A nice sentiment, perhaps, but one that has come with some degree of controversy among retired Navy officers:
Retired Rear Admiral George Worthington, former commander of the Naval Special Warfare Command, told The Daily Caller that there are many people more worthy of a ship bearing their name.
“Here is the issue. There are a lot of dead Marines out there whose names could go on anything that appears to be an amphibious ship,” he said, explaining that a past recipient of the Medal of Honor, Dakota Meyer, might be a good candidate.
Worthington added his email “inbox” has been filled with messages from military friends who are “shocked and angered” by the decision.
“We think fallen Marines and perhaps supporting sailors should go on fantails before random victims,” he said.
Former U.S. Naval Institute CEO, retired Marine Maj. Gen. Tom Wilkerson, expressed disappointment at the recent evolution of ship dedication.
“If you were to look at one thing that has changed with Secretary Mabus it has been going from naming warships to honor people who have served or are intimately connected to the sea services to reaching into a more political environment and doing things almost on a feel-good basis,” he said, noting his dismay at recent decisions to name ships after Cesar Chavez and former Pennsylvania Rep. John Murtha.
Wilkerson went on to say that what happened to Giffords was a tragedy, but that she was neither a service hero nor a major supporter/sponsor of the sea services and their contributions to national security.
“It is a very clear statement that naming warships has become more politicized than at anytime in our past,” he said, “perhaps an effort on the part of the Navy Department leadership to gain more public support
Former Deputy Undersecretary of Defense Jed Babbin added to that sentiment.
“There is nothing wrong with Gabby Giffords,” he said. “She is a wonderful lady, but how inspiring will it be for a young sailor to go aboard the USS Gabrielle Giffords as opposed to the USS Winston Churchill or the USS The Sullivans?”
According to Babbin, the decision is “absurd and outrageous.”
“It’s certainly tragic what happened to Ms. Gifford, but that does not place her in the ranks of the people for whom ships should be named,” Babbin said.
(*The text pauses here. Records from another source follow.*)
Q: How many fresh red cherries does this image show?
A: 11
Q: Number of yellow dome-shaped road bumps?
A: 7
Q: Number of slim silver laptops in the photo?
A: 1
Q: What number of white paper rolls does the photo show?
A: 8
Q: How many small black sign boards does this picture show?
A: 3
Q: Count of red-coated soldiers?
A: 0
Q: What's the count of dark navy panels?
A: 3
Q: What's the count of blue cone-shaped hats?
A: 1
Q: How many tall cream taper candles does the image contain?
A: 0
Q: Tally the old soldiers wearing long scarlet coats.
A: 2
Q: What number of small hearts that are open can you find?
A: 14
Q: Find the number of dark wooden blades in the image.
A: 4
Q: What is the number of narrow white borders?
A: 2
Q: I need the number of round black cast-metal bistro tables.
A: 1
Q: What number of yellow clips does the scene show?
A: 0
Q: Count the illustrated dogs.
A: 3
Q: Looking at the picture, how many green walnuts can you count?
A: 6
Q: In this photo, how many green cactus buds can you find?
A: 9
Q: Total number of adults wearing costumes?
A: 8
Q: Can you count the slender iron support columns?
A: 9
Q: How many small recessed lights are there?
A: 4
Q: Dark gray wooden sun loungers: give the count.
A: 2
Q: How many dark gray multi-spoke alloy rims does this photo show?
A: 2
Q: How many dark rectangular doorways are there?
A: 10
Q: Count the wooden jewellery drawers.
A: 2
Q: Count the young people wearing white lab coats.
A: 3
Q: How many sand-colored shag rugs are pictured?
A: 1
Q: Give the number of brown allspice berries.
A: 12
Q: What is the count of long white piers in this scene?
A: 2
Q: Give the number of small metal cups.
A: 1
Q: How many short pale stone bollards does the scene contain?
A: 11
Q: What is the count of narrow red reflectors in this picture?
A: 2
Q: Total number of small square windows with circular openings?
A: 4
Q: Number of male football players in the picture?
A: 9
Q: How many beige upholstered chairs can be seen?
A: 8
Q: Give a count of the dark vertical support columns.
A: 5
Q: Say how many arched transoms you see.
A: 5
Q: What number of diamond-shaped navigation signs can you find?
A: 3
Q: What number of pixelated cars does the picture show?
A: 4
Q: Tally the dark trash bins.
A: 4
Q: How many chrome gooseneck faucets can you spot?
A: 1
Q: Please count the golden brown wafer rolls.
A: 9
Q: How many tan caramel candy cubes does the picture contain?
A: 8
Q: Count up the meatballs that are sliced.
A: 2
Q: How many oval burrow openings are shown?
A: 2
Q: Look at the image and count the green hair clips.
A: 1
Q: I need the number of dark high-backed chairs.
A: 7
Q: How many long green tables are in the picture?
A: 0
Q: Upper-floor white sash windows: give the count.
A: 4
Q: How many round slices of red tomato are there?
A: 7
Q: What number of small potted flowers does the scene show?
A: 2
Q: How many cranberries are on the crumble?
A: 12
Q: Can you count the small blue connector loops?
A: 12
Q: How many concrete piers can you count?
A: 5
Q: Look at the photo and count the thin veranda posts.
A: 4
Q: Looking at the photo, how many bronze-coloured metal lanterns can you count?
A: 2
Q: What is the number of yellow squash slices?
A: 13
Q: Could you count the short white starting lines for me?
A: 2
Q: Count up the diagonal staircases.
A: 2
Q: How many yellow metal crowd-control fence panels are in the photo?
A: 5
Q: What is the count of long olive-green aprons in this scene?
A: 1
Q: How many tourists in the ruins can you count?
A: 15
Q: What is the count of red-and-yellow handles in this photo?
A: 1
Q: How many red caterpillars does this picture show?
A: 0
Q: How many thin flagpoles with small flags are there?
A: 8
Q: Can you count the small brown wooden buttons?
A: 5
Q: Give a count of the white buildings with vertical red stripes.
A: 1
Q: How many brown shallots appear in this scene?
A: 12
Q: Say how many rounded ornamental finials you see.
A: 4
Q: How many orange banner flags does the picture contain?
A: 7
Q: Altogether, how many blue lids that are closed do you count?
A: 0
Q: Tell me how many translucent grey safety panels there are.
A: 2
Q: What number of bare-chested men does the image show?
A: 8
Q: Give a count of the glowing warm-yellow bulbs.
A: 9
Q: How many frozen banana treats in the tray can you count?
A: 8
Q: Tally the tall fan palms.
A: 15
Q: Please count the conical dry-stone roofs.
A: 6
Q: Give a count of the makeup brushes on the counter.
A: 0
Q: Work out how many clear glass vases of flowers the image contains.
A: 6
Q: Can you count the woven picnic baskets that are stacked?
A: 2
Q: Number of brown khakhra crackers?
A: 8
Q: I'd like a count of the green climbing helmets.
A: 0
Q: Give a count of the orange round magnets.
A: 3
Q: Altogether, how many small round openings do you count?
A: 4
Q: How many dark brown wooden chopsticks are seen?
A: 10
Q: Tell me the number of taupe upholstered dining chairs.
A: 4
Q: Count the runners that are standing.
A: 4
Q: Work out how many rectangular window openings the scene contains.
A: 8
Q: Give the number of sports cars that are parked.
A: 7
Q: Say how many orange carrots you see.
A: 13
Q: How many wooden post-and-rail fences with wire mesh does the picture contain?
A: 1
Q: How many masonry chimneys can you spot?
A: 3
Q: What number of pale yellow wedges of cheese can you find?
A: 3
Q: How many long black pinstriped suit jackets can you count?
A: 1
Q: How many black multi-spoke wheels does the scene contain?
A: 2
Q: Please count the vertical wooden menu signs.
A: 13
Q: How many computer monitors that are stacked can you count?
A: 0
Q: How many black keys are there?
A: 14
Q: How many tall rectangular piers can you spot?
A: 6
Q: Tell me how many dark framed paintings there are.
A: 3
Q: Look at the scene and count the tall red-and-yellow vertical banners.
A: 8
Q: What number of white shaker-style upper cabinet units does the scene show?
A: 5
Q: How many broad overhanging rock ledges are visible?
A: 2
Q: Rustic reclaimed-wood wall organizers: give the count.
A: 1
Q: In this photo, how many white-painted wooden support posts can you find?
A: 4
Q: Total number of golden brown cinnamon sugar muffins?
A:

At the very least, it seems historically unusual for a ship to be named after a living person. Typically, this seems to be something that has only been done in the past to honor service members of note or former Presidents. There’s also something to the point that there are plenty of men who have died in combat over the past ten years, as well as countless men and women who have served the Navy honorably and with distinction, for whom the honor might seem more appropriate. Is it “nice” that they’re naming a ship after Gabby Giffords? Yea, I guess so. I’m just not sure that it’s appropriate.